**Work to complete**:
Would you repeat the entries below word for word and omit the pictures?

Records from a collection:
BEGIN

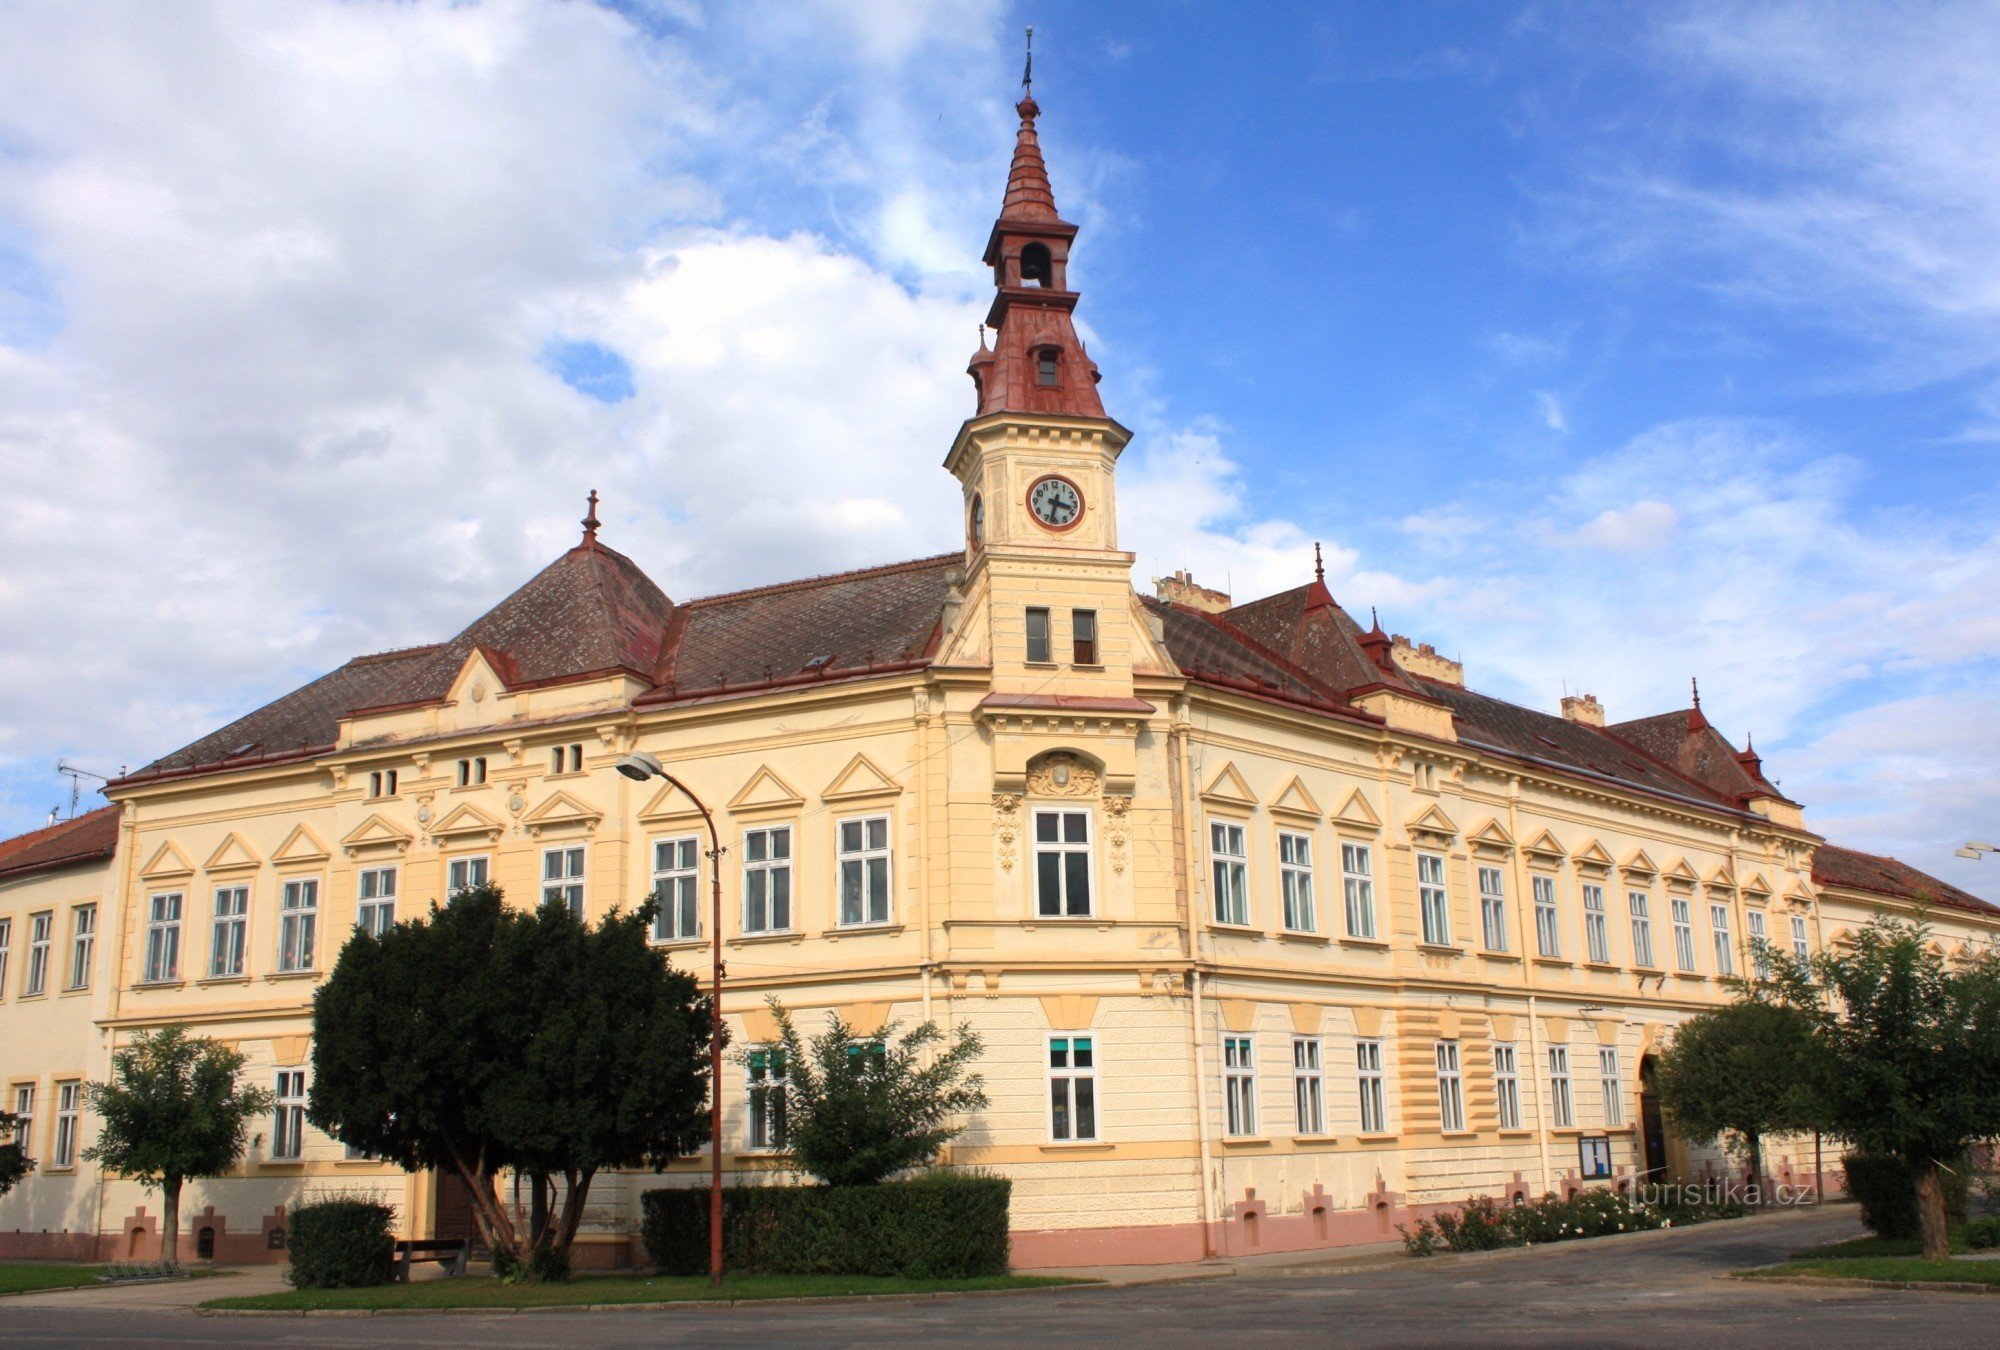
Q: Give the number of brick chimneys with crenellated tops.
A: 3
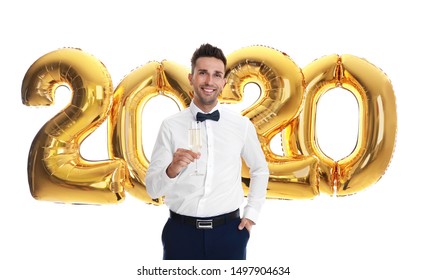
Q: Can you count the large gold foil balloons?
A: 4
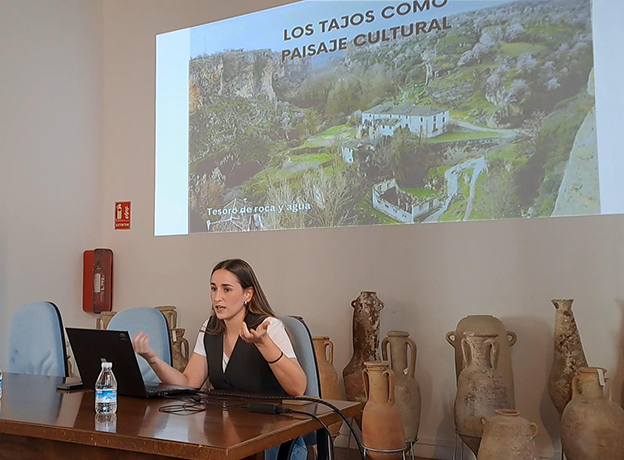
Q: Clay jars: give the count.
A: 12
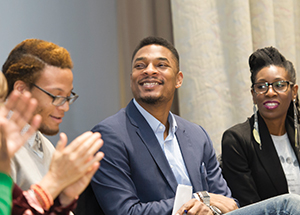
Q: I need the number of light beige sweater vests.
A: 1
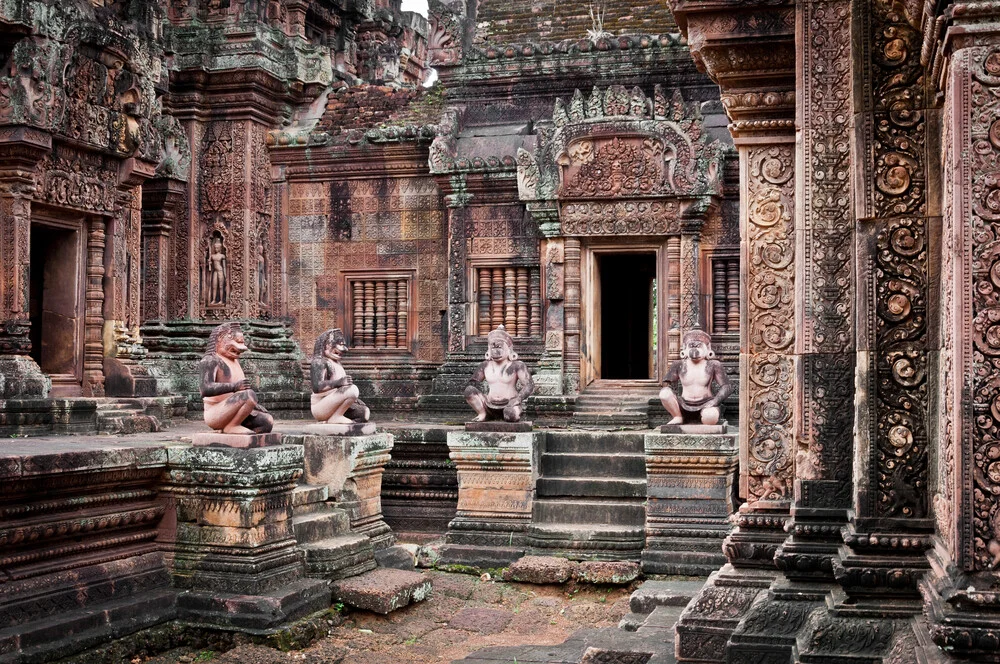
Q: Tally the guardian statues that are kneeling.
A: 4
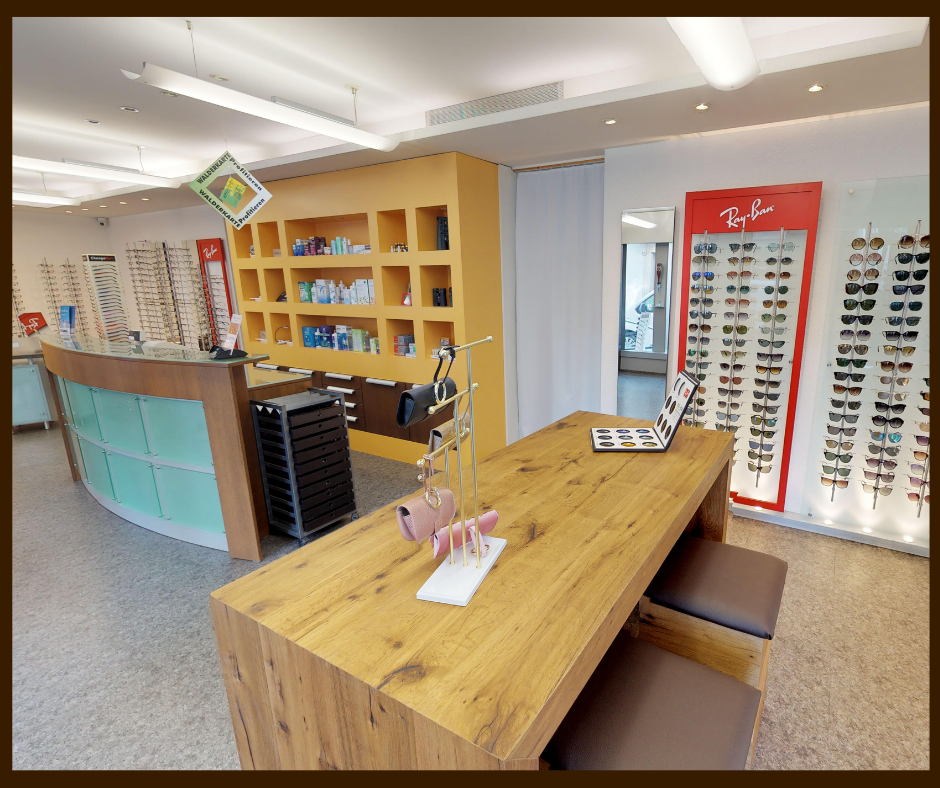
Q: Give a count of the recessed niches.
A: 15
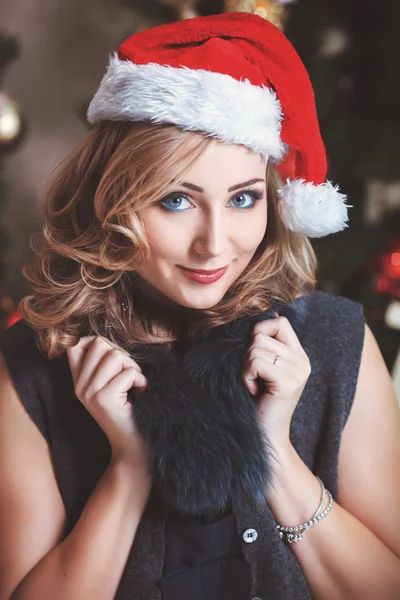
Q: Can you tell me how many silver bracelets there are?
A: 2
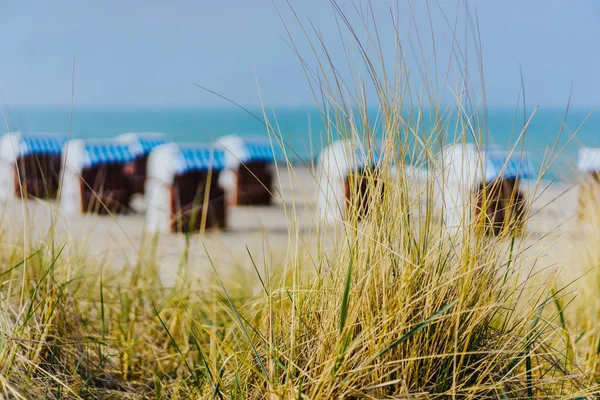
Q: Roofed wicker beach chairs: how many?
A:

END

**Finished task**:
Q: Give the number of brick chimneys with crenellated tops.
A: 3
Q: Can you count the large gold foil balloons?
A: 4
Q: Clay jars: give the count.
A: 12
Q: I need the number of light beige sweater vests.
A: 1
Q: Tally the guardian statues that are kneeling.
A: 4
Q: Give a count of the recessed niches.
A: 15
Q: Can you tell me how many silver bracelets there are?
A: 2
Q: Roofed wicker beach chairs: how many?
A:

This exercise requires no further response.